WORK ITEM –
Transcribe the records below in their entirety, and leave out each image.

(Item enumeration data)
━━━
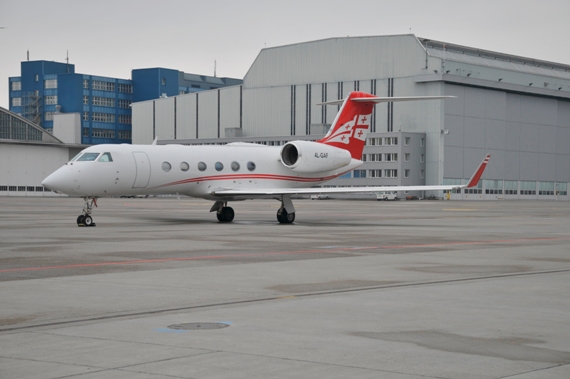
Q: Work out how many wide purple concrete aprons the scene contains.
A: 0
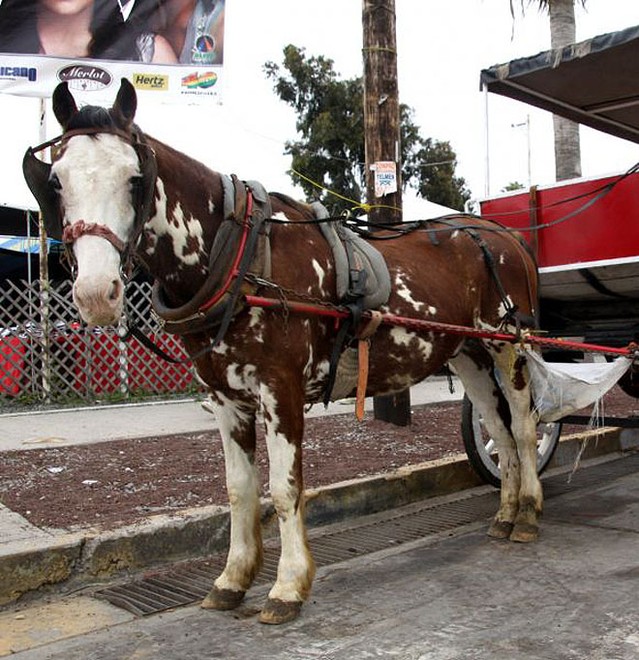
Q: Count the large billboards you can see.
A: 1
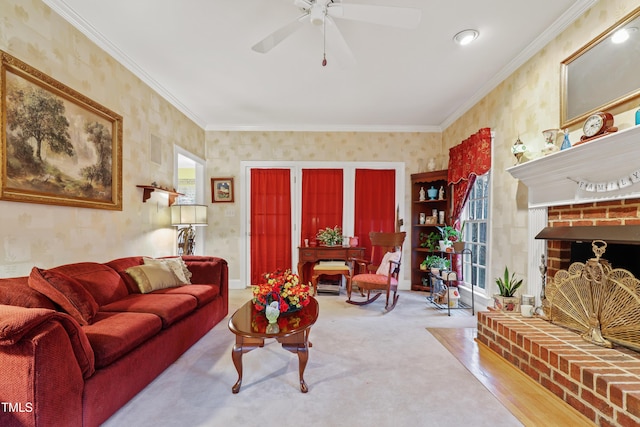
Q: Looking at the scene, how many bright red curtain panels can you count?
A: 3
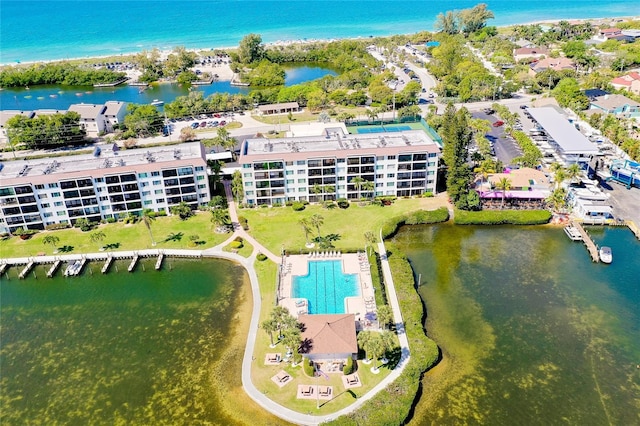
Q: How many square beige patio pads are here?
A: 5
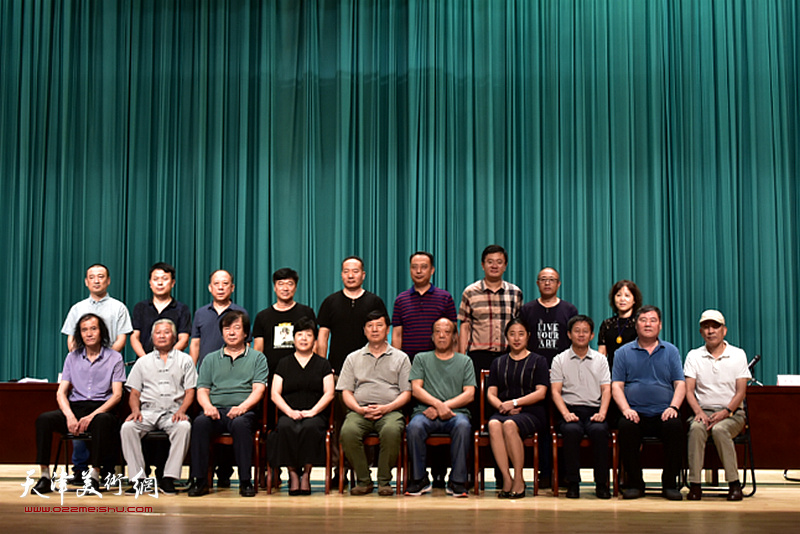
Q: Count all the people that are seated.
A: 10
━━━
RESPONSE FOR THIS EXERCISE –
Q: Work out how many wide purple concrete aprons the scene contains.
A: 0
Q: Count the large billboards you can see.
A: 1
Q: Looking at the scene, how many bright red curtain panels can you count?
A: 3
Q: How many square beige patio pads are here?
A: 5
Q: Count all the people that are seated.
A: 10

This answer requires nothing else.